Eu estava numa cama de hospital. Minhas filhas estavam
comigo, junto com as filhas delas e os pais das filhas delas. Todos sorriam,
inclusive eu. Sentia-me cansada, mas não sentia nenhuma dor, ou angústia, ou
medo. Não sei que idade tinha, mas pelo que via das minhas meninas crescidas,
mulheres feitas, eu tinha mais de 60; 70 talvez...
Minha filha caçula estava sentada aos meus pés com as
pernas dobradas e tocava no violão uma música suave e feliz. Minhas netas riam
e cantarolavam. Podia-se sentir o amor presente. Por um instante pensei ver ao
fundo do quarto os que me precederam na morte: minha mãe, meu pai, meu irmão,
uma tia que não lembro o nome, uma amiga... todos sorriam para mim, sorriso de
aprovação.
Consegui vislumbrar a Minha Família. Todos ali ao meu
redor, felizes com a minha presença, fazendo-me feliz com a sua presença.

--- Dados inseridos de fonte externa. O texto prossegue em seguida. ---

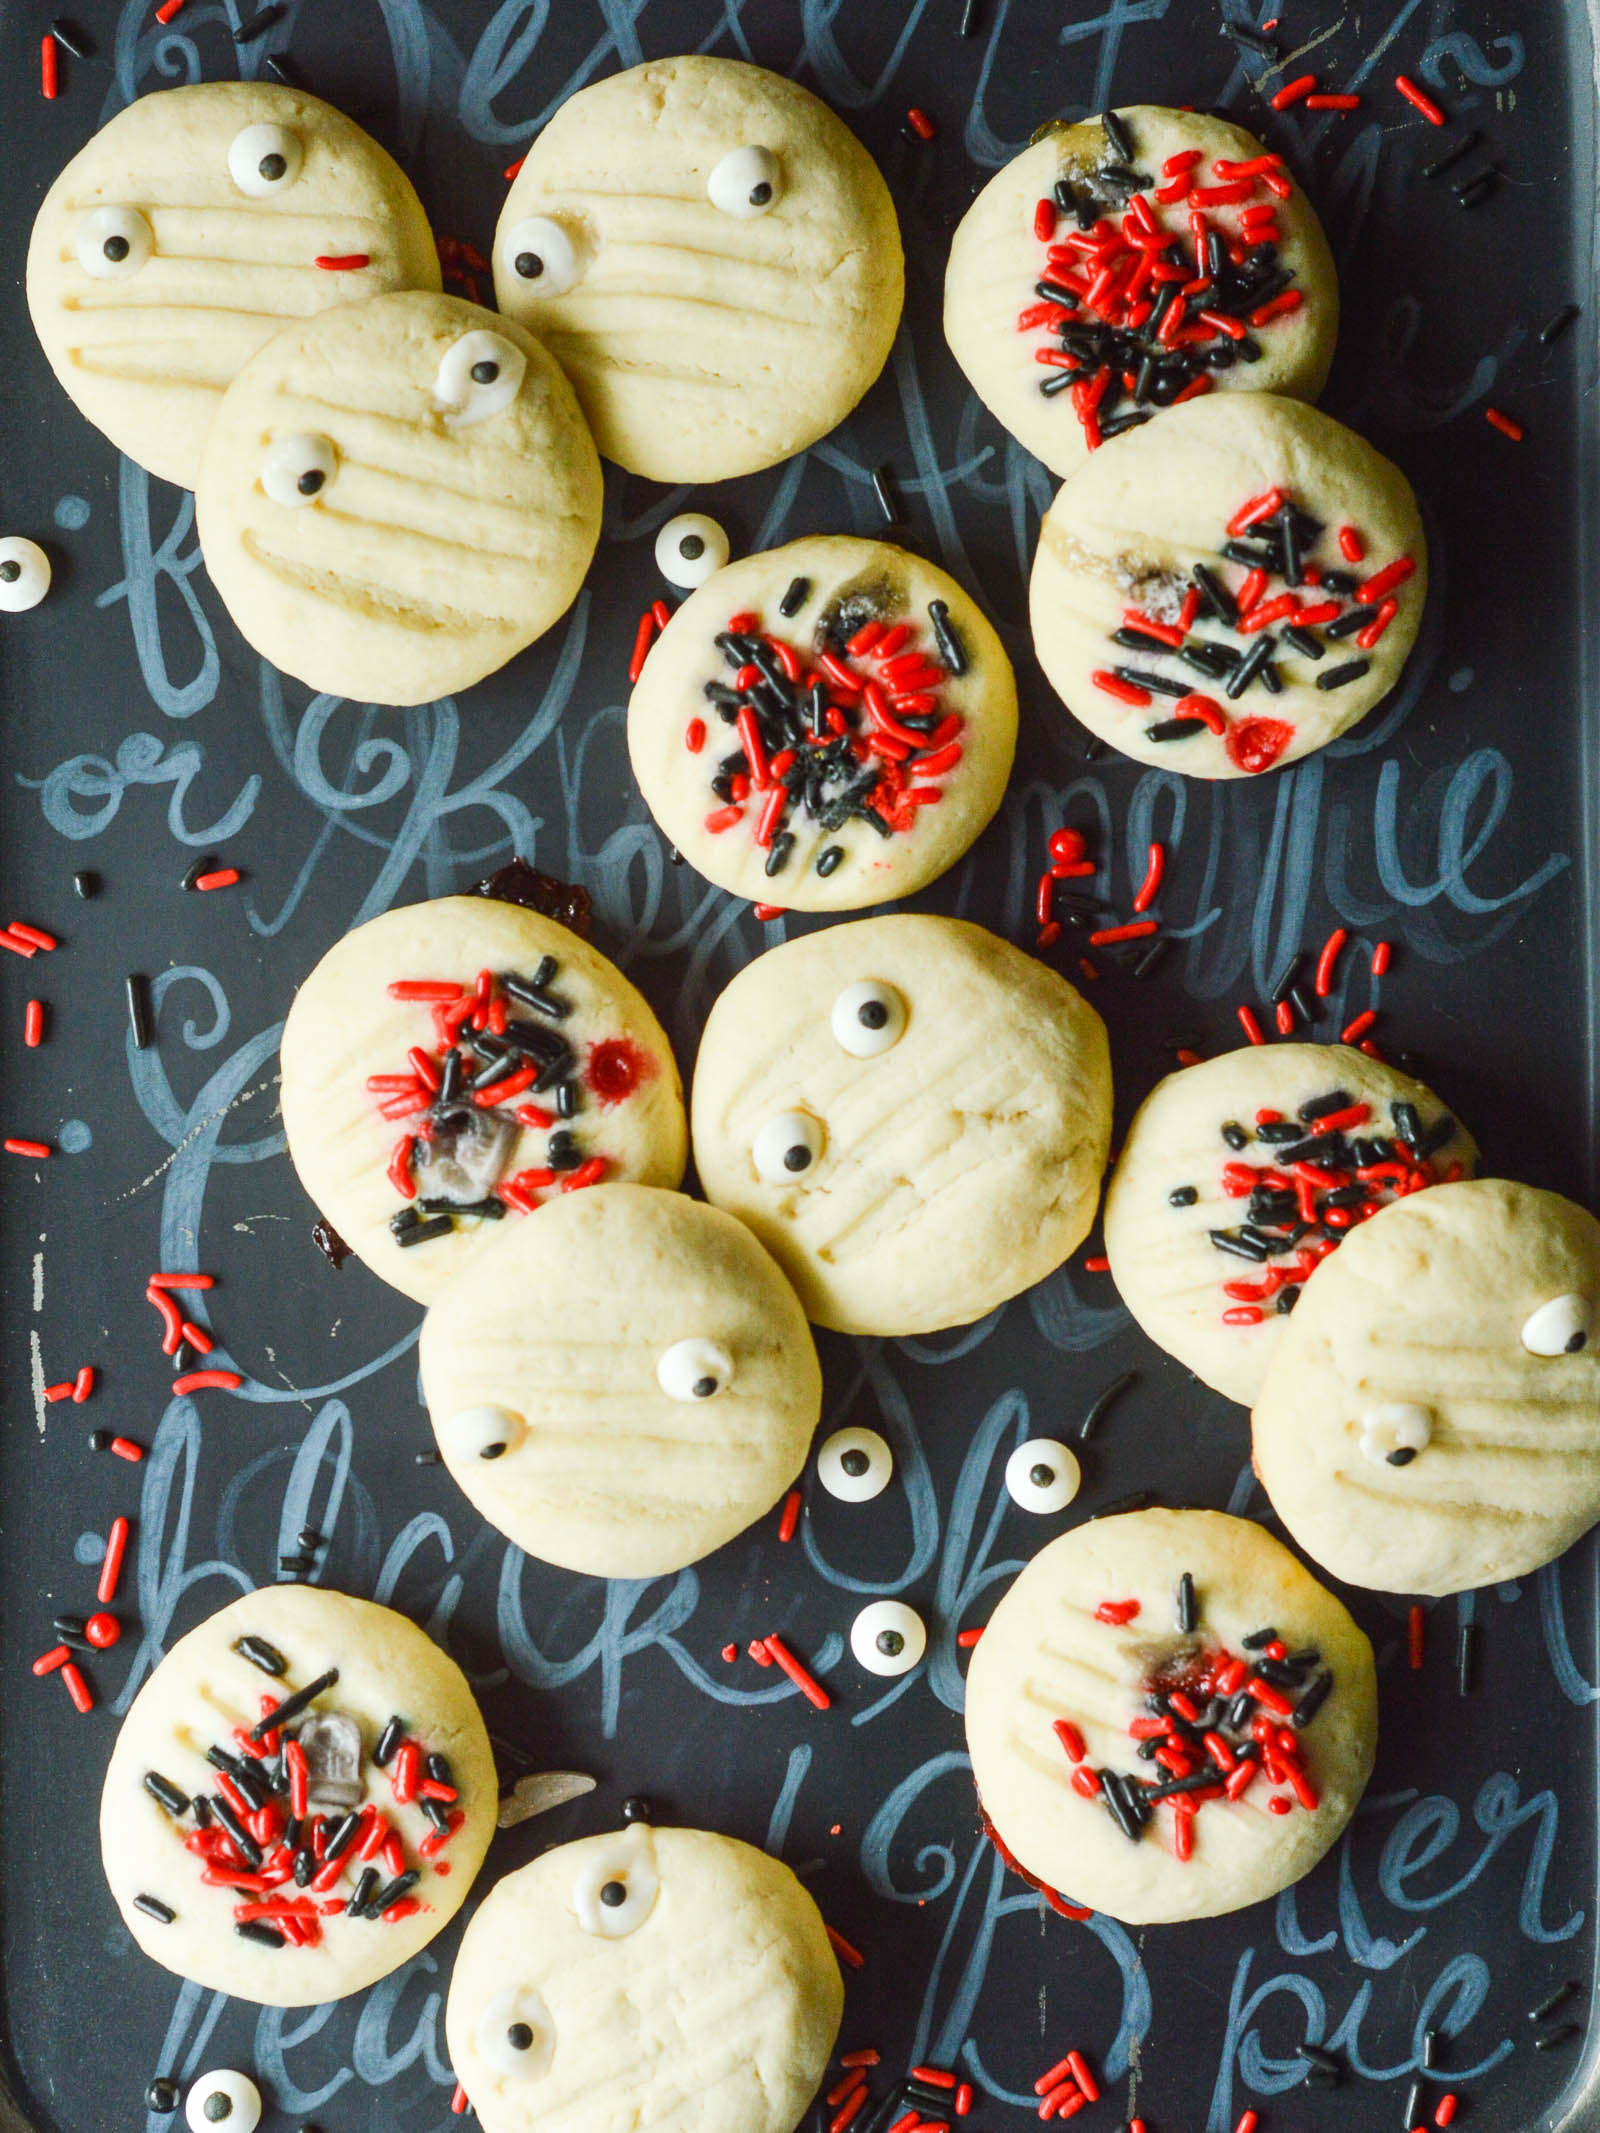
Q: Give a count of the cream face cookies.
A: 7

Vagarosamente fui fechando meus olhos, uma onda inexplicável de prazer tomava
conta de mim. Adormeci o sono mais tranqüilo de toda uma vida. Silêncio
absoluto. Paz profunda.
Ao longe ouvi uma voz suave me chamando: “Mamãe, mamãe,
acorde, o médico chegou para dar sua alta. Vamos para casa!”